Studio album by Hoodoo Gurus
- Released: February 1994
- Genre: Rock
- Length: 37:23
- Label: Zoo Entertainment
- Producer: Ed Stasium

Hoodoo Gurus chronology
| Gorilla Biscuit (1992) | Crank (1994) | Blue Cave (1996) |

Singles from Crank
- "The Right Time" Released: October 1993; "You Open my Eyes" Released: January 1994; "Less than a Feeling" Released: April 1994; "Nobody" Released: July 1994;

= Crank (Hoodoo Gurus album) =

Crank is the sixth studio album by Australian rock group Hoodoo Gurus. It was released in February 1994 and peaked at number 2 on the ARIA charts. The album was produced by Ed Stasium (Ramones, Living Colour, The Smithereens), who had mixed Hoodoo Gurus previous studio album, Kinky in 1991. It was the band's first release on Zoo Records.

EMI re-released the album on 6 February 2005 with an additional nine bonus tracks, a fold out poster and liner notes by Andy Strachan (The Living End). One of the bonus tracks is "Television Addict" which was originally performed by Perth punk band The Victims in 1977 with Gurus' Dave Faulkner known as Dave Flick. "Turn Up Your Radio" originally by Australian band The Masters Apprentices was released in 1995 as a single credited to The Masters Apprentices with Hoodoo Gurus.

Professional ratings
Review scores
| Source | Rating |
| Allmusic |  |

== Track listing ==

| No. | Title | Writer(s) | Length |
|---|---|---|---|
| 1. | "The Right Time" |  | 3:54 |
| 2. | "Crossed Wires" |  | 3:06 |
| 3. | "Quo Vadis" |  | 4:08 |
| 4. | "Nobody" |  | 4:24 |
| 5. | "Form a Circle" | Brad Shepherd | 3:40 |
| 6. | "Fading Slow" | Shepherd | 4:18 |
| 7. | "Gospel Train" |  | 2:58 |
| 8. | "Less Than a Feeling" |  | 3:34 |
| 9. | "You Open My Eyes" | Shepherd | 3:17 |
| 10. | "Hypocrite Blues" |  | 3:02 |
| 11. | "I See You" |  | 1:59 |
| 12. | "Judgement Day" | Faulkner, Shepherd | 3:12 |
| 13. | "The Mountain" |  | 4:38 |

2005 re-release
| No. | Title | Writer(s) | Length |
|---|---|---|---|
| 14. | "Road Hog" | Shepherd | 2:31 |
| 15. | "Wait for the Sun" |  | 3:18 |
| 16. | "End of the Line" |  | 4:03 |
| 17. | "Television Addict" | James Baker, Faulkner | 2:47 |
| 18. | "Something I Forgot to Say"" |  | 2:55 |
| 19. | "Deform a Circle" | Shepherd | 5:32 |
| 20. | "Wimp" | Javier Escovedo | 3:00 |
| 21. | "I Heard Her Call My Name" | Lou Reed | 2:42 |
| 22. | "Turn up Your Radio ('95)" | Jim Keays, Doug Ford | 3:31 |

== Personnel ==
Credited to:

=== Hoodoo Gurus ===
- Dave Faulkner – guitar, keyboards, vocals
- Rick Grossman – bass
- Mark Kingsmill – drums, rataplan
- Brad Shepherd – guitar, vocals

=== Additional musicians ===
- Vicki Peterson (The Bangles) – background vocals (tracks 9 & 10)
- Wendy Wild – background vocals (track 13)
- Steven MacDonald – role of The Disciple (lead vocals) (one verse of track 10)

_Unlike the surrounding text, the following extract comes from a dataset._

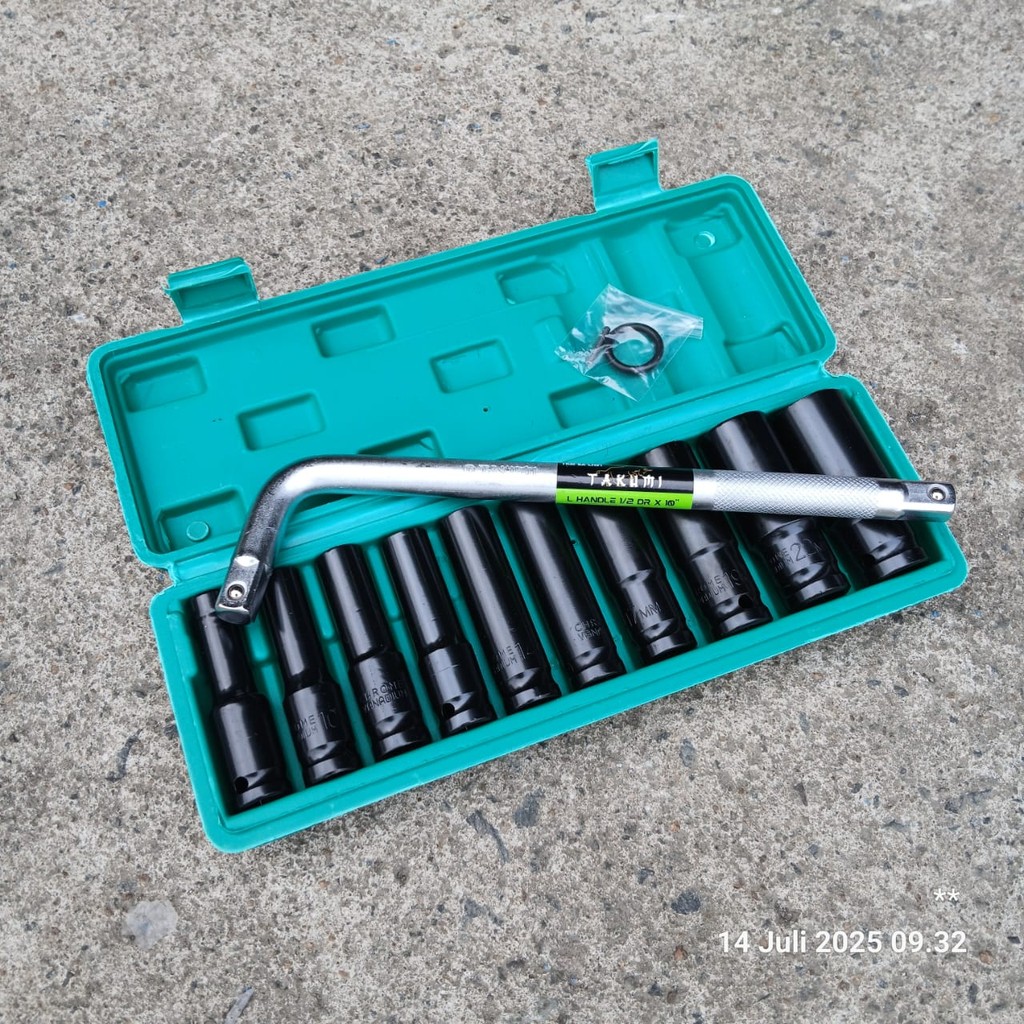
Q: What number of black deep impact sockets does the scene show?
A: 10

=== Additional credits ===
- Cover – Paul McNeill
- Editors – Dave Collins, Pat Sullivan (assistant)
- Engineer – Paul Hamingson
- Mastering – Greg Calbi
- Mixer (assistant) – John Aguto
- Producer – Ed Stasium
- Photo (band) – Andrej Ligur
- Photography – Adrienna Overall
- Recorder (assistant) – Matt Westfield

==Charts==
===Weekly charts===

| Chart (1994) | Peak position |
|---|---|
| Australian Albums (ARIA) | 2 |

===Year end charts===

| Chart (1994) | Peak position |
|---|---|
| Australian (ARIA Charts) | 76 |

==Certifications==

| Region | Certification | Certified units/sales |
| Australia (ARIA) | Gold | 35,000^{^} |
^{^} Shipments figures based on certification alone.